When a line below contains the string "count", show that line.

Entries supplied
^^^^^^^^^^^^^^^^
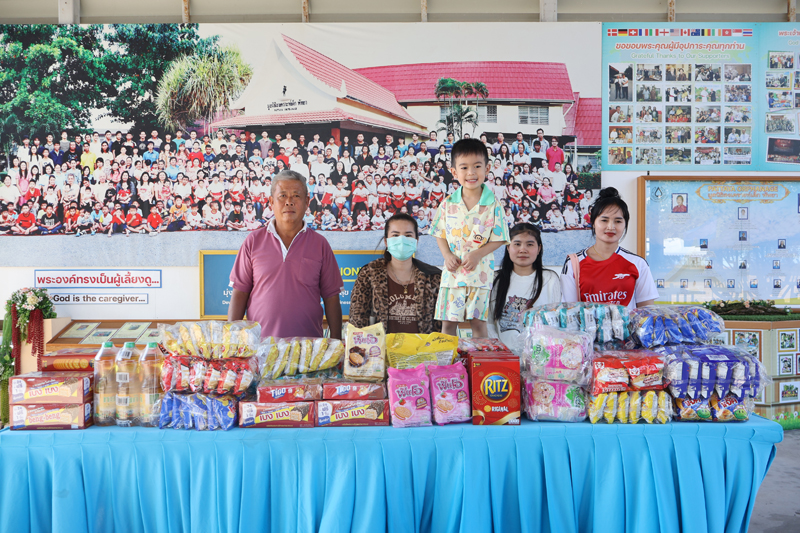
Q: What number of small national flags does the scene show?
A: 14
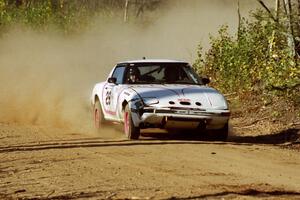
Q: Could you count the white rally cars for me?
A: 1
^^^^^^^^^^^^^^^^
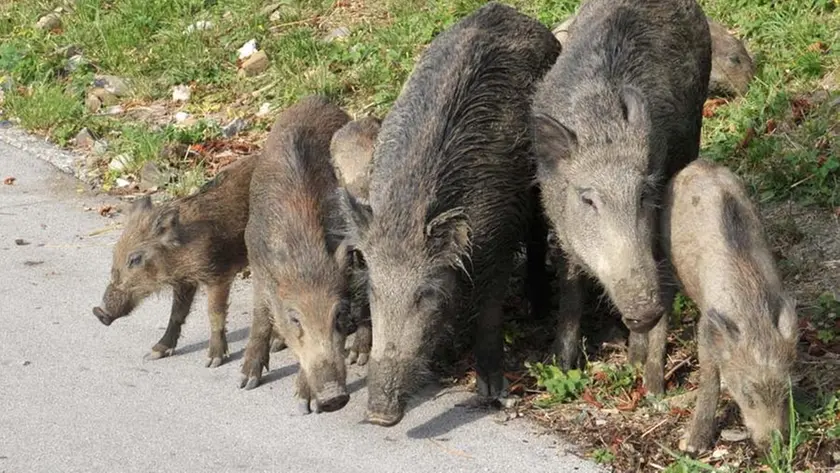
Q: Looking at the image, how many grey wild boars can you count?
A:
^^^^^^^^^^^^^^^^
Result of this task
Q: Could you count the white rally cars for me?
Q: Looking at the image, how many grey wild boars can you count?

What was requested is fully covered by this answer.